• _PROBLEM DETAILS_:
Pick out the lines below that contain the string "many" and copy them all.

• _SOURCE INFORMATION_:
---
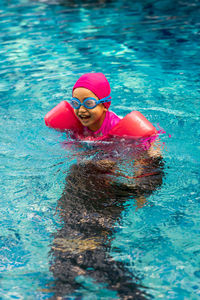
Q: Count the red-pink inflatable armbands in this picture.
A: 2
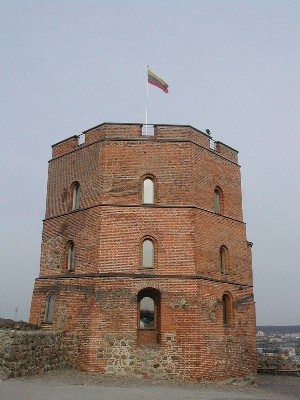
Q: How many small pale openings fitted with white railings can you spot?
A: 3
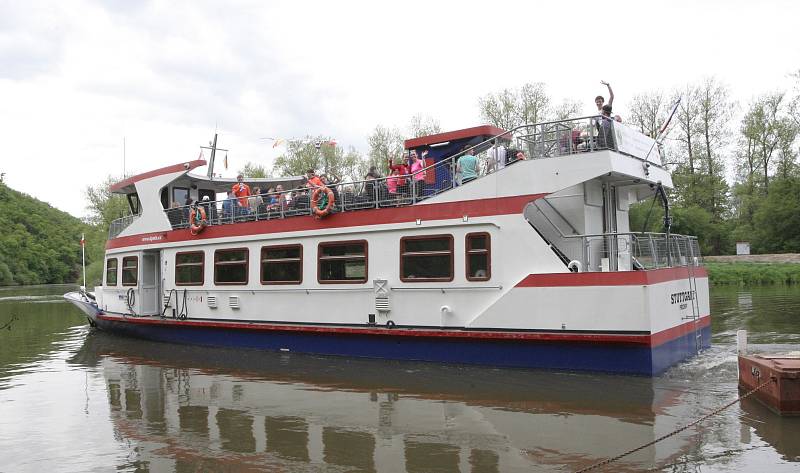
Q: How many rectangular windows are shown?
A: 8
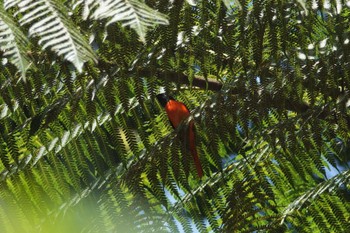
---
• _TASK RESULT_:
Q: How many small pale openings fitted with white railings can you spot?
Q: How many rectangular windows are shown?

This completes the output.